Barbados made the call

Whorms also clarified that it was a decision of the BTMI to end the route and not the national airline.

He commended the Barbados government for putting their money where their mouth was and “put some skin in the game” to explore an arrangement that would create Eastern-Western Caribbean connectivity.

McKeeva Bush was among the members posing questions at the PAC hearing. – Photo: Parliament of the Cayman Islands

Whorms said from the beginning, the loads were not what had been expected, and the airline anticipated this, “but we knew we were protected.”

The BTMI, he said, stuck with its strategy for connectivity until they did a reassessment recently of their airlift, which has also “considerably improved”.

“There are now other entities like inter-Caribbean that’s providing direct service from Kingston to Barbados four times a week, which was not happening when we were there and we fly to Kingston, and we actually connect with those flights.

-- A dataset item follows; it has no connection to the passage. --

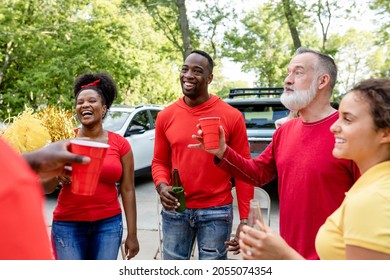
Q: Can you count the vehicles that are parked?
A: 2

So now their objective of having that east-west connectivity all the way through to Grand Cayman is being achieved,” he said.

Whorms said BTMI gave two months notice, which was a feature of the contract, and “during that notice period we agreed that we would reduce the service to reduce their exposure, which is totally reasonable”.

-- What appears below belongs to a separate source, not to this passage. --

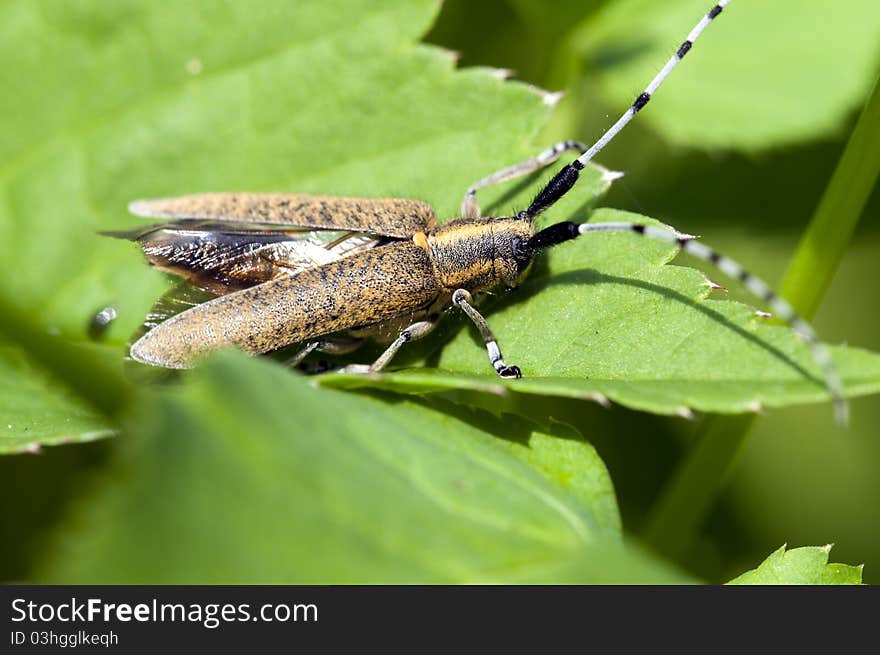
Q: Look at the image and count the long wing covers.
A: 2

He said a similar two-month notice option was open to Cayman Airways if shareholders wanted to utilise the aircraft for another service.

“We did not engage into something, neither did they, where we were overly committed and could not get out if it didn’t work. So, they choose to give the notice for financial reasons,” he said.

2 COMMENTS

  1. Was the Barbados route all that was discussed, what about the humongous loss the airline incurred last year when you add the large annual subsidy to the even larger Govt equity contribution?.

  2. We know this was a bad idea and despite assurances on “profit” the full revenue and costs are not being presented. This makes it very hard to take as being correct. Also, CAL and CIG have failed to factor in the opportunity costs incurred on this route. Cayman as a whole could have benefited from more convenient travel times and higher stay-over tourist numbers if the aircraft had been used on flights into Miami or another hub in the USA, or perhaps even Canada.